For accountability theorists, representation is holding someone to account for their actions. As Pitkin put it,
Accountability theorist . . . equates elections with a holding-to-account: an elected official is a representative because (and insofar as) he will be subject to reelection or removal at the end of his term. Accountability to the governed is what defines representation, whether it be achieved by elections or by other means. Accountability theorists introduced accountability as a response and a corrective to the authorization view. The accountability theorists are usually engaged in trying to distinguish "true" or "genuine" or "real" representation from something that has only the outward trappings, that looks like representation in a normal way but is not. One is held responsible in order that he may become responsible, that is, responsive to the needs and claims of others, to the obligations implicit in his position. (1967, pp. 56-57)

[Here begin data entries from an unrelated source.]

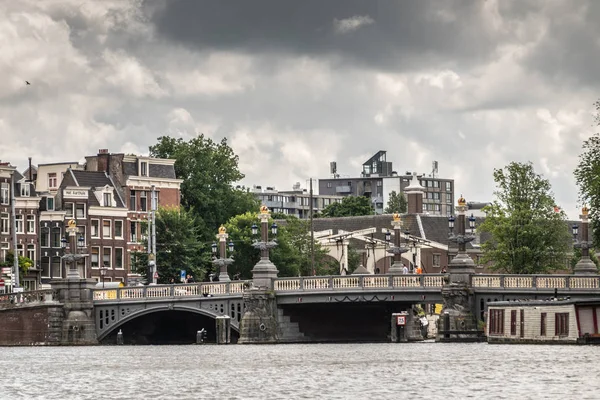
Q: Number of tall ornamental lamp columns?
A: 6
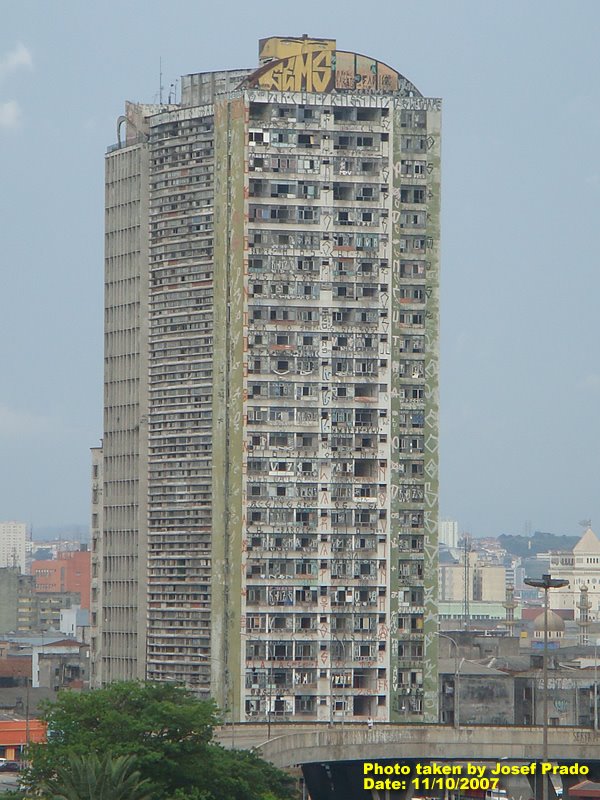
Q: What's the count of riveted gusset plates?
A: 0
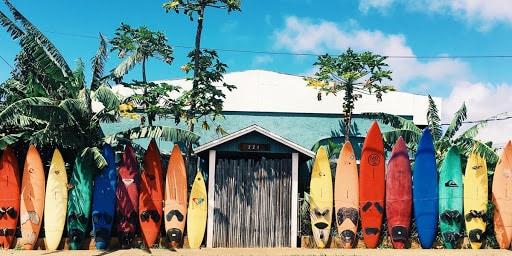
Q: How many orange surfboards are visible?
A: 4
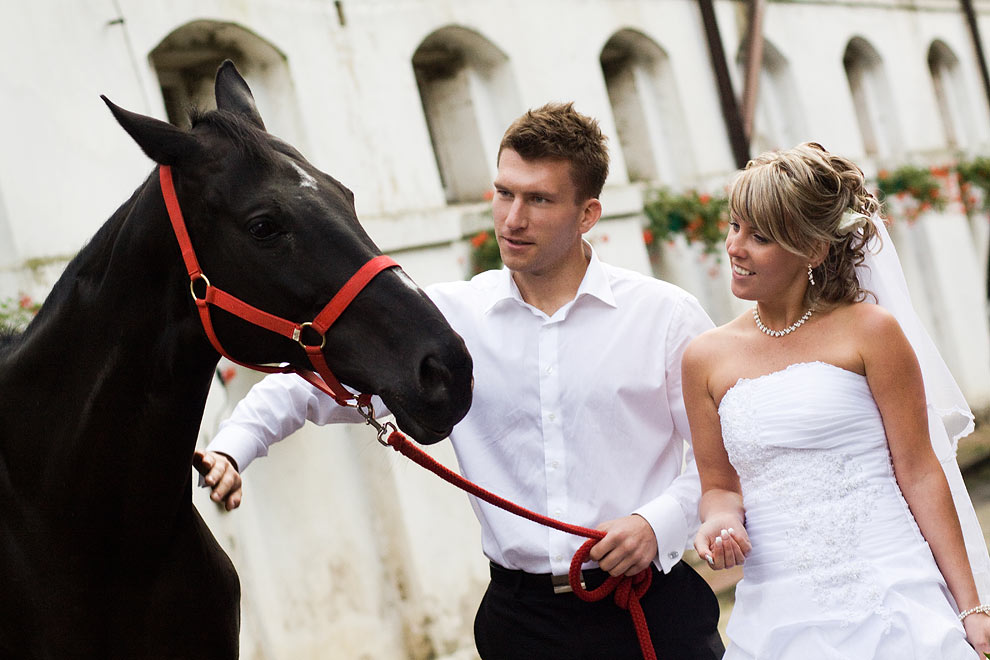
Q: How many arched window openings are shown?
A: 6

From Pitkin's accountability view, the Guides defined RCLs as
[t]he most prestigious official structure of learners in the entire school made up of learners elected by their fellow learners to represent them. . . the only body that represents every learner and in which every learner can participate. (Department of Education, 1999, p. 11)
The words "official," "prestigious" and "elected" point to the Guides that reflect prefectorial aristocrats (rule by the best) and monarchs (rule by a single person) who gave way to RCLs' oligarchs (rule by a few) in schools. At the same time, the RCLs' oligarchs stand on the opposite side of prefectorial tyranny-to me this is a reaction and a restorative to absolute rule. Additionally, the Guides state,
[W]e have found that learners quickly realise the significance of their role in an RCL once they understand the connections between the struggle for democracy in the past, and the present need to consolidate and broaden democracy as we strive to build our nation. (Department of Education, 1999, p. 11)
A clear distinction is made between real representation, that is, reinforcing and widening democracy from the unreal representation of the SSRCs' and the SRCs' struggle for democracy. At the same time, the South African Schools Act (1996) stipulates that "[a] representative council of learners is the only recognised and legitimate representative learner body at the school" (Department of Education, 1996, p. 10). The notions of being recognised and legitimate give credence to rule by RCLs that, designed for a new democratic order, arose from the ashes of the anti-apartheid and democratic SRCs. This was commendable modesty, no doubt, but the Guides for RCLs undermined the struggle for democratic SRCs and regressed to features of the prefect system. This ambivalence in the Guides became a bone of contention between the democrats and oligarchs during the interregnum, a negotiation period in South Africa. Regrettably, the rule by SRCs "has proven in theory and practice to be an illusion _ a continuing tension between ideal and achievement" (Mnisi & Mathebula, 2024, p. 319). Seen through Msweli's eyes, "[I]gnoring student voices leads to unaccountability, the disempowerment of students, and authoritarian leadership in schools" (2021, p. 55).
I now turn to the Guides' rekindling of boy-government and the dilution of student-government in post-apartheid South African schools.
The Guides for Representative Councils of Learners' architecture in post-apartheid South Africa: A critica analytical view
The Guides' official RCLs oscillate between the prefect system and SRCs. For the Guides,
Many schools have a tradition of Student Representative Councils which played a major role in the birth of the new South Africa. Other schools have a long school prefect tradition. ... All these traditions needed to be brought together within the new context of consolidating democracy at school level. The best elements of these traditions had to be considered in order to see what was appropriate. In practice we have found that learners quickly realise the significance of their role in an RCL once they understand the connections between the struggle for democracy in the past, and the present need to consolidate and broaden democracy as we strive to build our nation. (Department of Education, 1999, p. 11)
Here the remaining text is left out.